Another piece of the legislation would help more small employers self-insure, which also allows them to bypass many ACA requirements and most state insurance rules.
Both proposals represent a "chipping away at the foundation edges of the ACA structure," said McDonough.
The package also codifies Trump-era regulations allowing employers to provide workers with tax-free contributions to shop for their own insurance, so long as it is an Affordable Care Act-qualified plan, a benefit known as an individual coverage health reimbursement arrangement.
The CHOICE Arrangement Act "will go a long way toward reducing insurance costs for employers, ensuring that workers continue to have access to high-quality, affordable health care," said Rep.
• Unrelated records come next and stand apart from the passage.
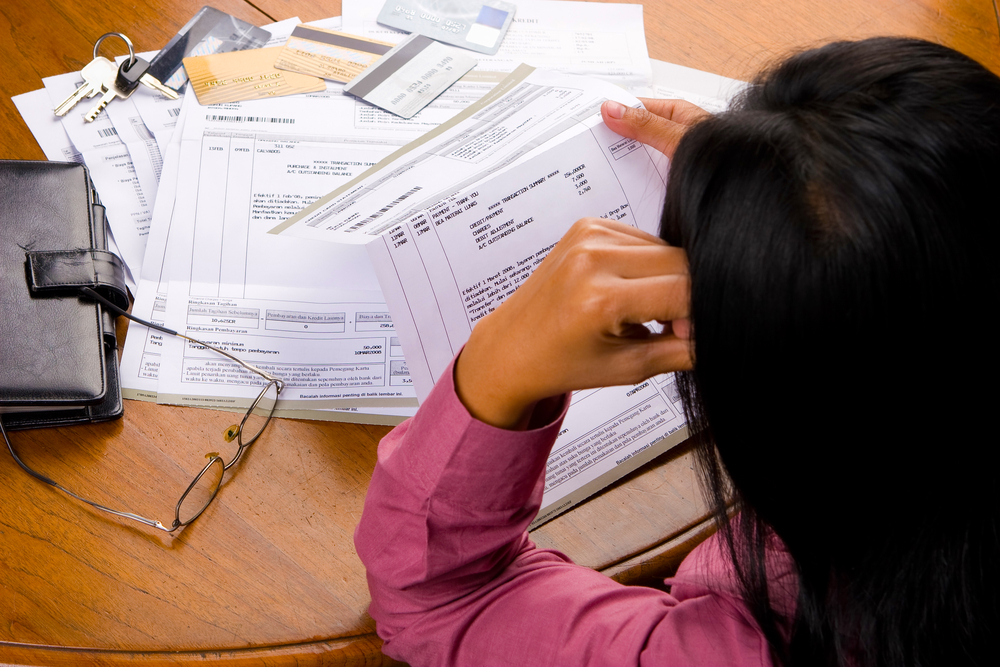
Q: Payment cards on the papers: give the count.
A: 5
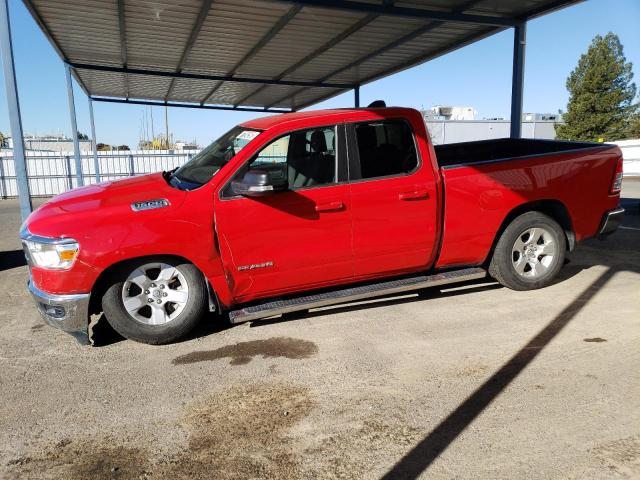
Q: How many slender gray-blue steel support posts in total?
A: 5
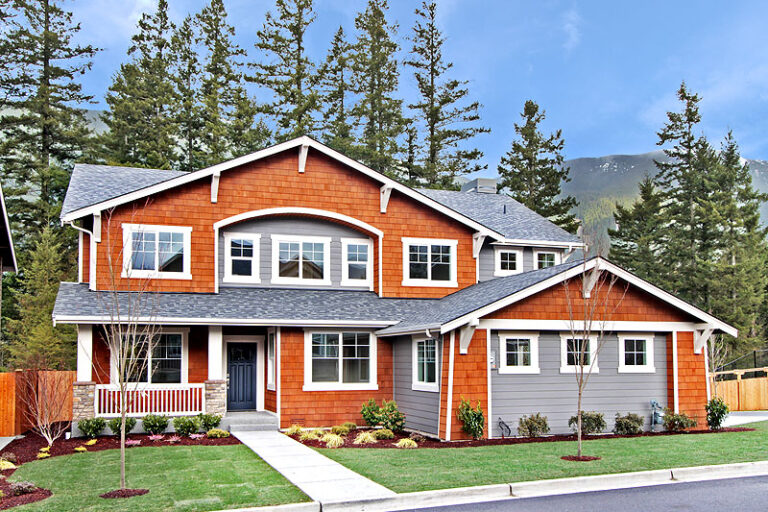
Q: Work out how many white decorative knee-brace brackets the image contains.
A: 8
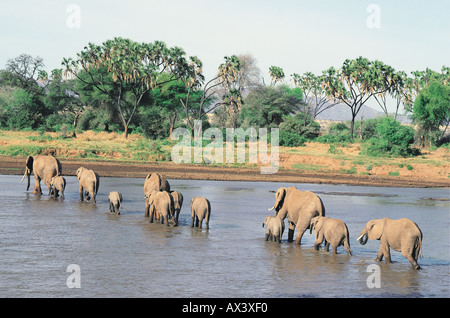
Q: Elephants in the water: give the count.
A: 12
Tom Cole, R-Okla., in prepared remarks as the bill went before the House Committee on Rules in June.
Giving workers a set amount of money to buy their own coverage allows employees to choose what works best for them, supporters say. Critics warn that many workers may be unprepared to shop and that the effort by some employers might prove discriminatory.
"Firms may find strategies to shift sicker workers to HRAs, even with guardrails in the legislation meant to prevent this," according to a blog post from the Center on Budget and Policy Priorities.
Not so, said Robin Paoli, executive director of the HRA Council, a nonprofit advocacy organization with members that include insurers, employers and other organizations that support such individual accounts.
Employers have some discretion in choosing which groups of employees are offered such accounts, often based on geography, but cannot create a group made up solely of "people over 65, or a class of sick people," said Paoli. "The rules absolutely prohibit discrimination based on age or health condition."
The other two ideas — associations and the self-insured proposal — have drawn opposition from the National Association of Insurance Commissioners, which wrote to House leaders that the package "threatens the authority of states to protect consumers and markets" because it affects the ability of states to regulate such plans.
Current law allows businesses in the same industry to band together to buy coverage, essentially creating a larger pool that then can, theoretically, wield more negotiating clout and get better rates.
The House legislation would make changes to allow more self-employed people and businesses that aren’t in the same industry to ally similarly.
Some policy experts said expanding access to association plans and self-insurance to smaller businesses might adversely affect some workers by drawing healthier people out of the overall market for small-group insurance and potentially raising premiums for those who remain.
"The big picture of what these bills do is allow (employers and) insurance companies to get out from under the ACA standards and protections and offer cheaper insurance to younger and healthier employee groups," said Sabrina Corlette, a researcher and the co-director of the Center on Health Insurance Reforms at Georgetown University.
But attorney Christopher Condeluci, who worked with GOP lawmakers in drafting the legislation, takes a different view. The entire GOP package, he said, represents "improvements to the status quo" that are needed because small businesses and individuals are confronting "health costs continuing to rise" and "out-of-pocket costs continuing to increase."